** Opening Data provided block **
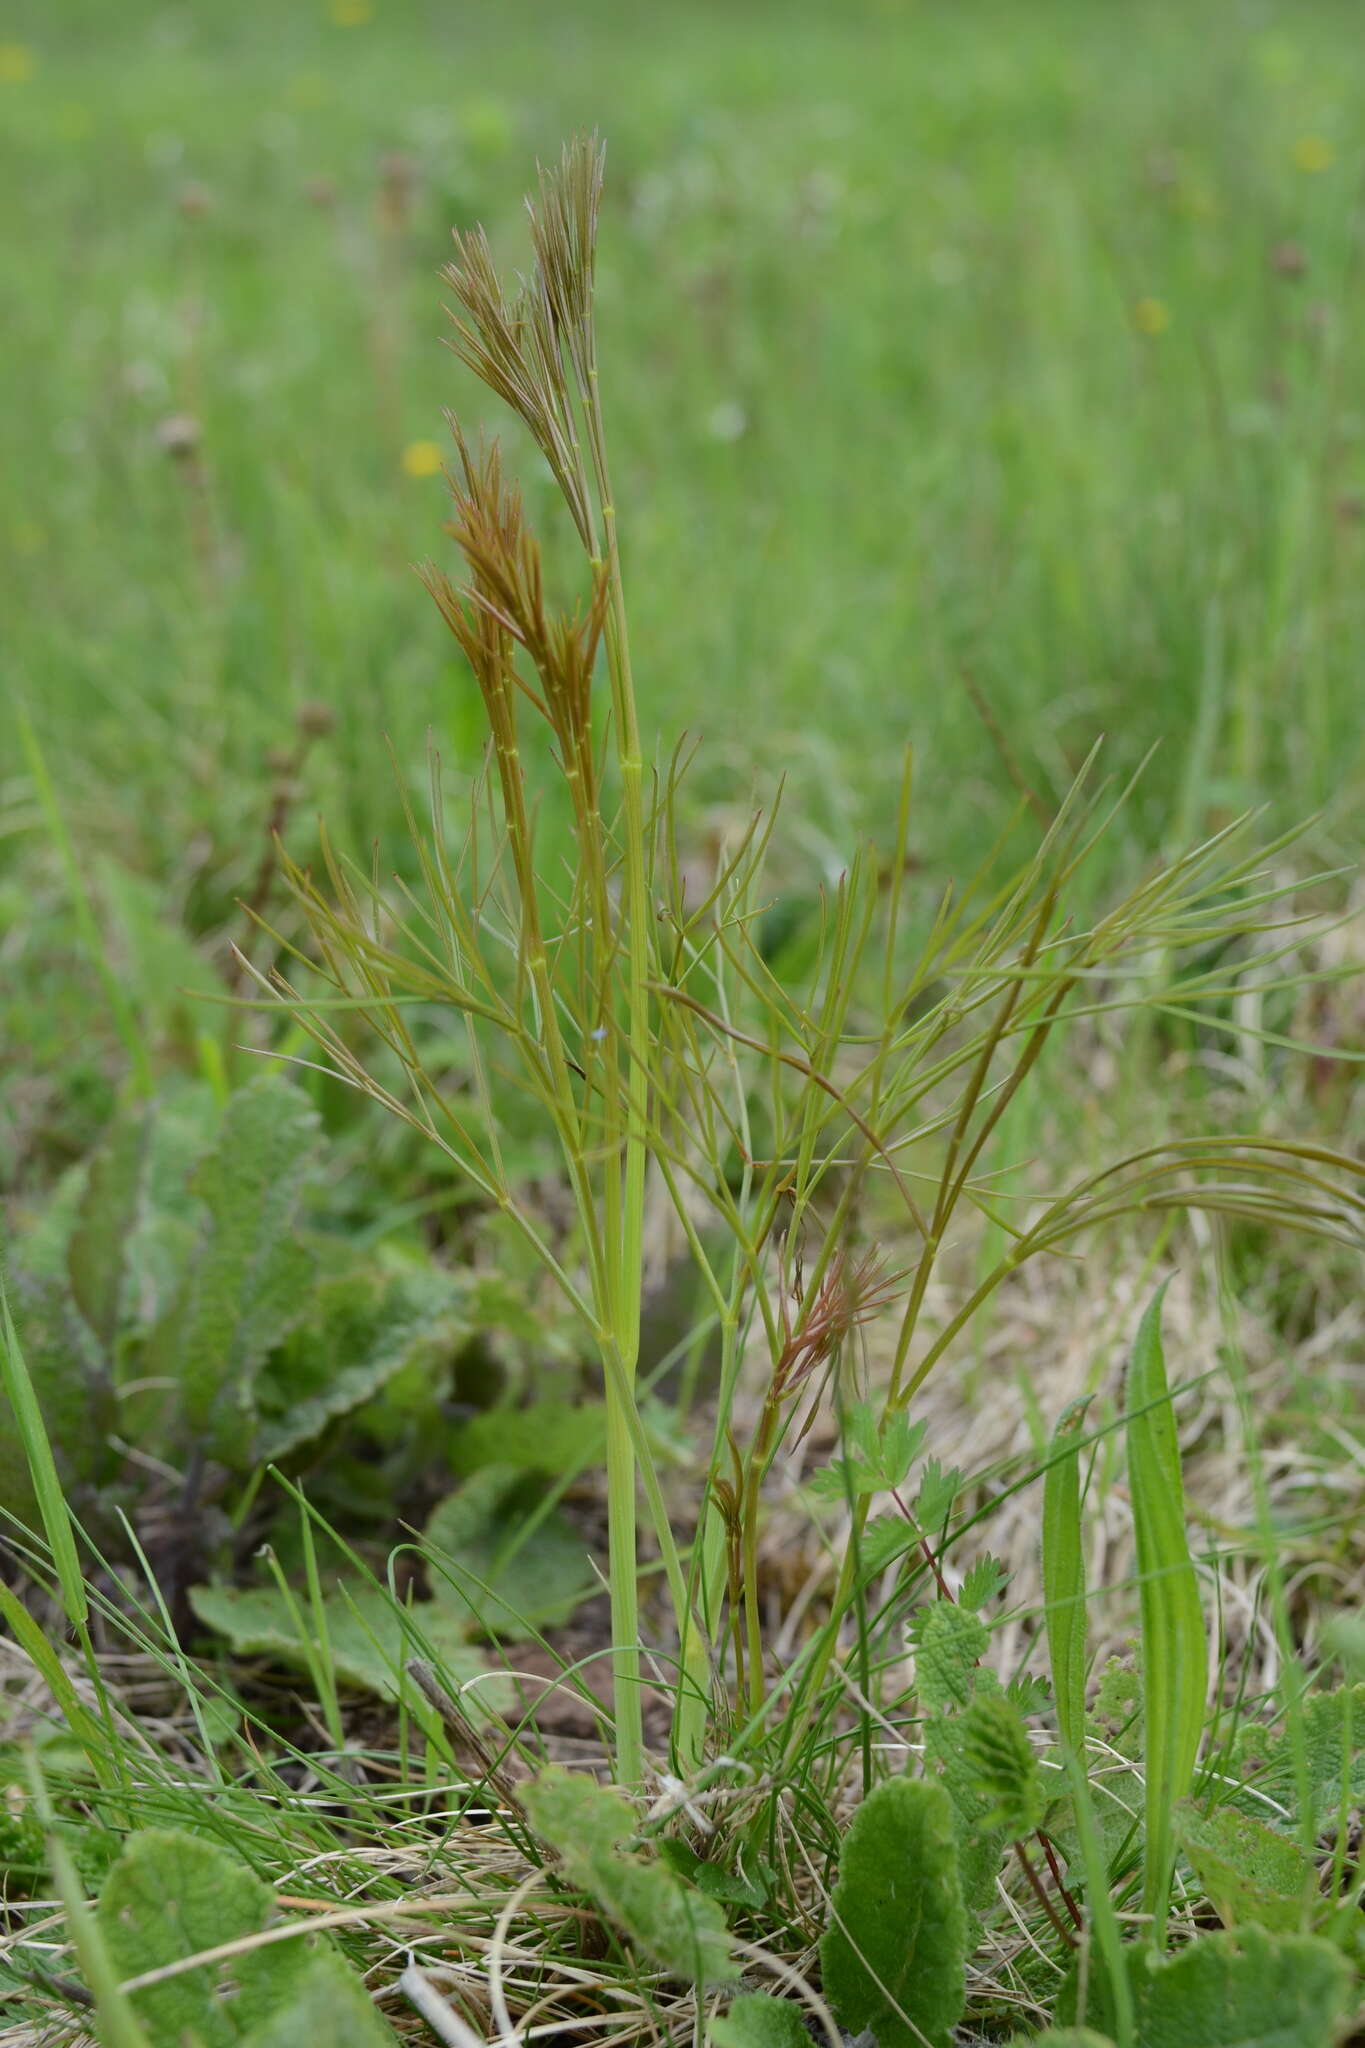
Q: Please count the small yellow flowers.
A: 5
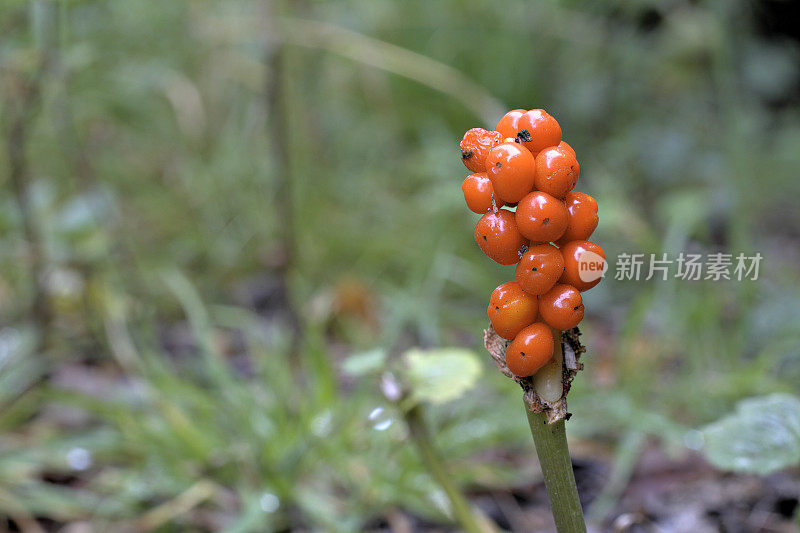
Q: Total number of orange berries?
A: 15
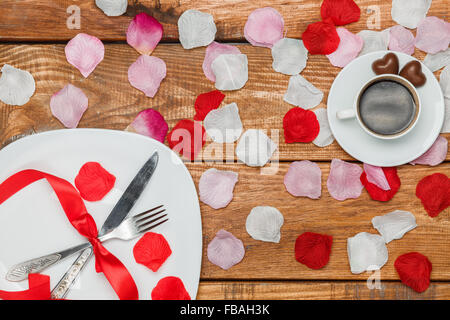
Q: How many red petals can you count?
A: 12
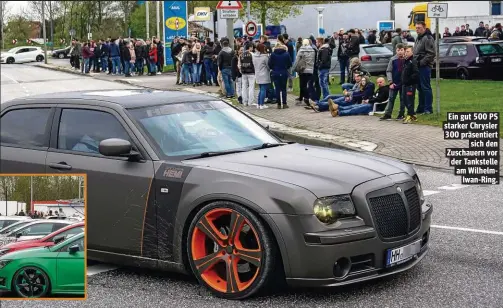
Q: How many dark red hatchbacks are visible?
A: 1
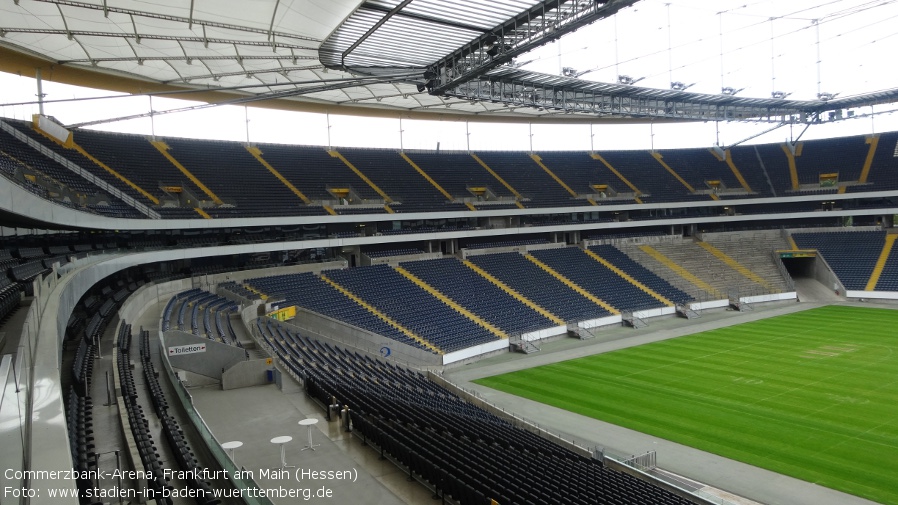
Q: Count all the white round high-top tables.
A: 3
** Closing Data provided block **
▶ **Try it**
Of all the lines in the data above, show only those that hold the word "many".

▶ **Result for this task**
Q: How many red petals can you count?
Q: How many dark red hatchbacks are visible?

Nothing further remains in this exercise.